Elle naît à Gand où jouent ses parents, comédiens de province, et commence sa carrière à six ans, sur la scène de la Comédie-Française (rôle de Camille dans Gabrielle d’Émile Augier). Elle y joue encore un rôle d'enfant dans Charlotte Corday de François Ponsard. Son talent déjà affirmé pousse son père à la produire comme enfant prodige, en province, à l'étranger et surtout sur la scène du théâtre du Palais-Royal, où elle joue des rôles écrits sur mesure, telle La Fille bien gardée d'Eugène Labiche. De 1860 à 1870, devenue l'une des plus belles femmes de Paris, pourvue de tous les dons, elle joue le drame, la comédie et même l'opérette (elle est de la création de La Vie parisienne d'Offenbach). En 1870, elle va jouer à New York, puis revient à Paris sur les boulevards. En 1881, elle crée, pour un cachet élevé, le rôle de la mère dans Jack d'Alphonse Daudet et Henri Lafontaine à l'Odéon. Elle est ensuite engagée pour trois ans au théâtre Michel de Saint-Pétersbourg, avec un très grand succès.

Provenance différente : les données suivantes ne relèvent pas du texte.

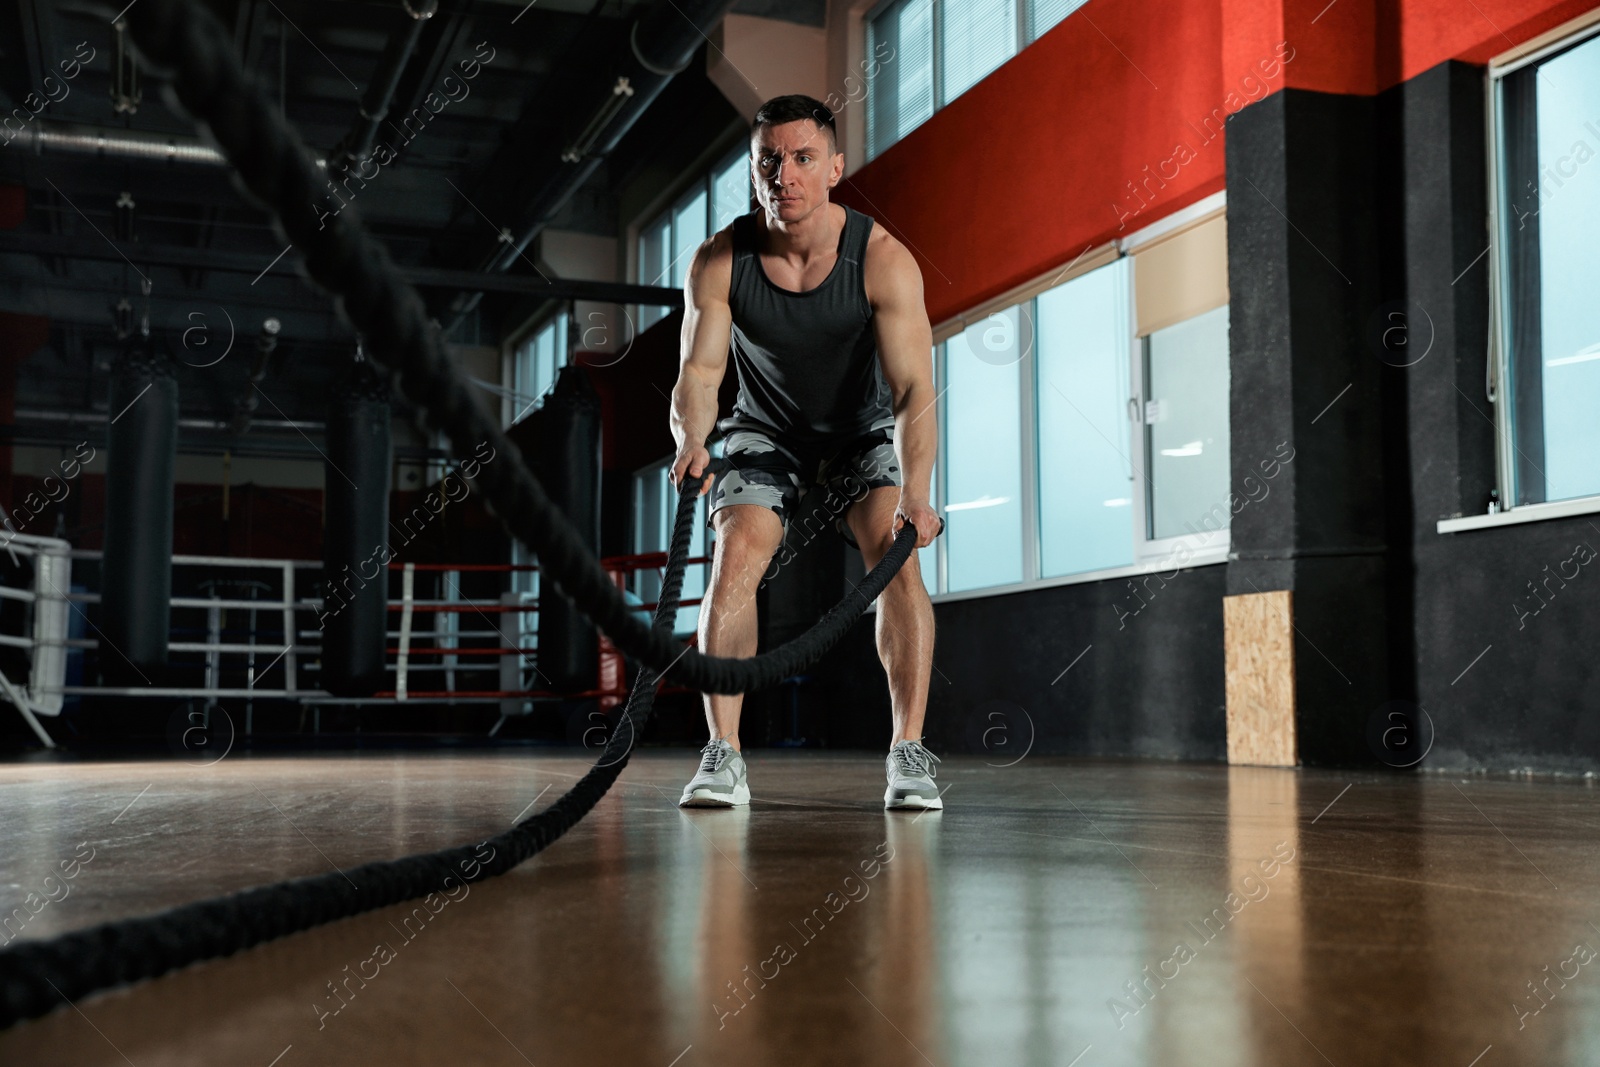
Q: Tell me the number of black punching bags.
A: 3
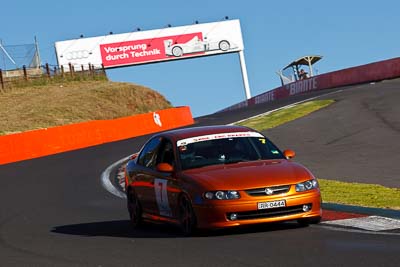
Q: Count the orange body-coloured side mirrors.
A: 2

Elle entre à la Comédie-Française en 1884, dans l'emploi des « jeunes mères » qui maintenant convient à son âge et à sa corpulence. Elle débute dans Bataille de dames de Scribe, crée la Souris d’Édouard Pailleron, reprend à la Comédie-Française La Princesse Georges de Dumas fils, François le Champi de George Sand, Le Klephte d'Abraham Dreyfus, Jean Baudry d'Auguste Vacquerie.
Sociétaire en 1888, elle meurt trois ans plus tard, à 47 ans, d'une rougeole contractée au chevet de sa fille âgée de quatre ans.